In the last 2 decades, several works have proposed the use of P-wave features in on-site EEW framework. Wu and Kanamori (2005) proposed the inverse of the predominant period, τ_{c}, measured on the first 3s of P-wave waveforms to predict the magnitude. The same authors have also proposed the Peak of Displacement, Pd, on 3s window to predict the Peak Ground Velocity, PGV (Wu and Kanamori, 2008). Brondi et al. (2015) used the Pd and the Integral of squared Velocity, IV^{2} to predict the PGV and the Housner Intensity, I_{H}. Spallarossa et al. (2019) and Iaccarino et al. (2020) explored the use of Pd and the IV^{2} and for predicting PGV and the Response Spectra of Acceleration, RSA, amplitudes at nine periods, respectively, using a mixed-effect regression approach aiming to account for site-effects.

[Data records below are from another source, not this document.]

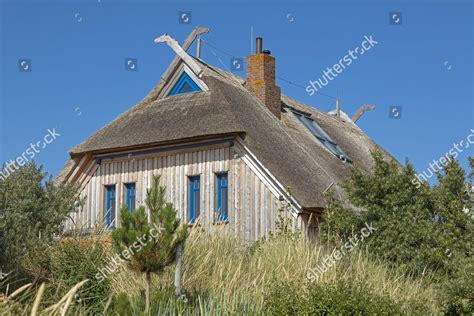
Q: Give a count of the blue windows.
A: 5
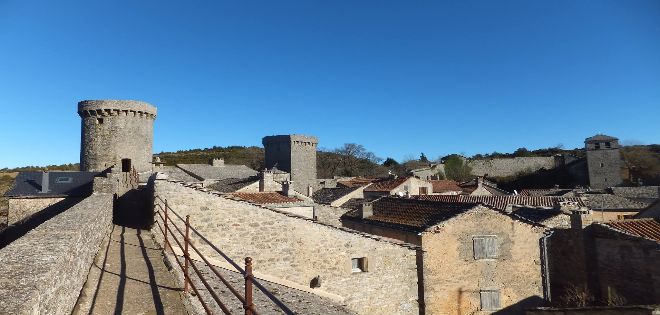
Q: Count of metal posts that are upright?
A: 3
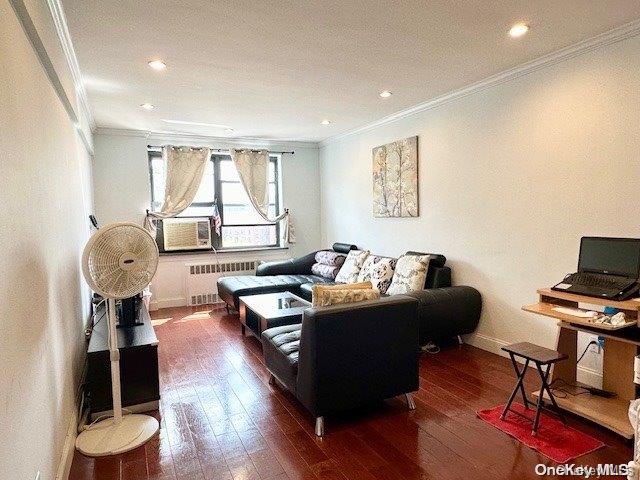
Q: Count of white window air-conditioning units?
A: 1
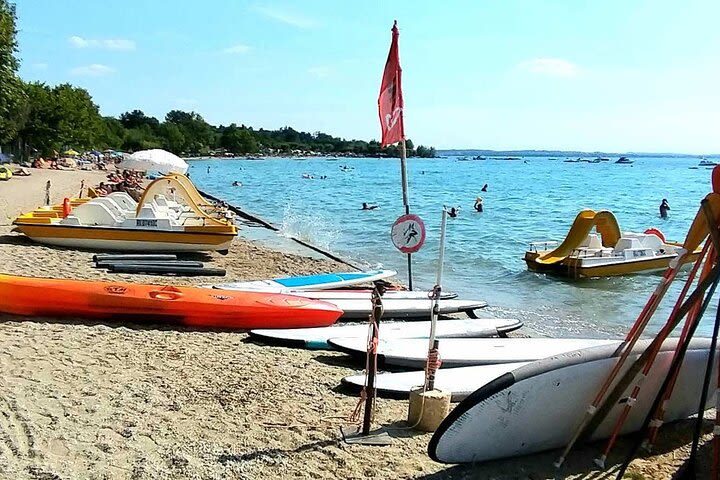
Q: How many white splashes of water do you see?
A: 1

Besides the ground motion in free field, recently, efforts to predict the structural response in EEWS applications have also been proposed (i.e., applications where the Structural Health Monitoring, SHM, meets the EEWS goal to disseminate real-time alerts). The outputs of these methods can, for instance, trigger automatic isolation systems (Chan et al., 2019; Lin et al., 2020) based on damage level predictions through Engineering Demand Parameters (EDP). For example, Picozzi (2012) proposed to combine P-wave features with the structural building response retrieved by interferometry and a multi-sensors system (Fleming et al., 2009) to predict both the earthquake parameters and the structural response. Kubo et al. (2011) proposed a built-in EEWS for buildings that is able to automatically stop the elevator, start an acoustic alert at each floor, and predict displacement intensity and story drift angle at each floor. In perspective, the use of new advanced technologies, such as Internet of Things and 5G, will significantly facilitate for the easy and huge implementation of such systems (D’Errico et al., 2019).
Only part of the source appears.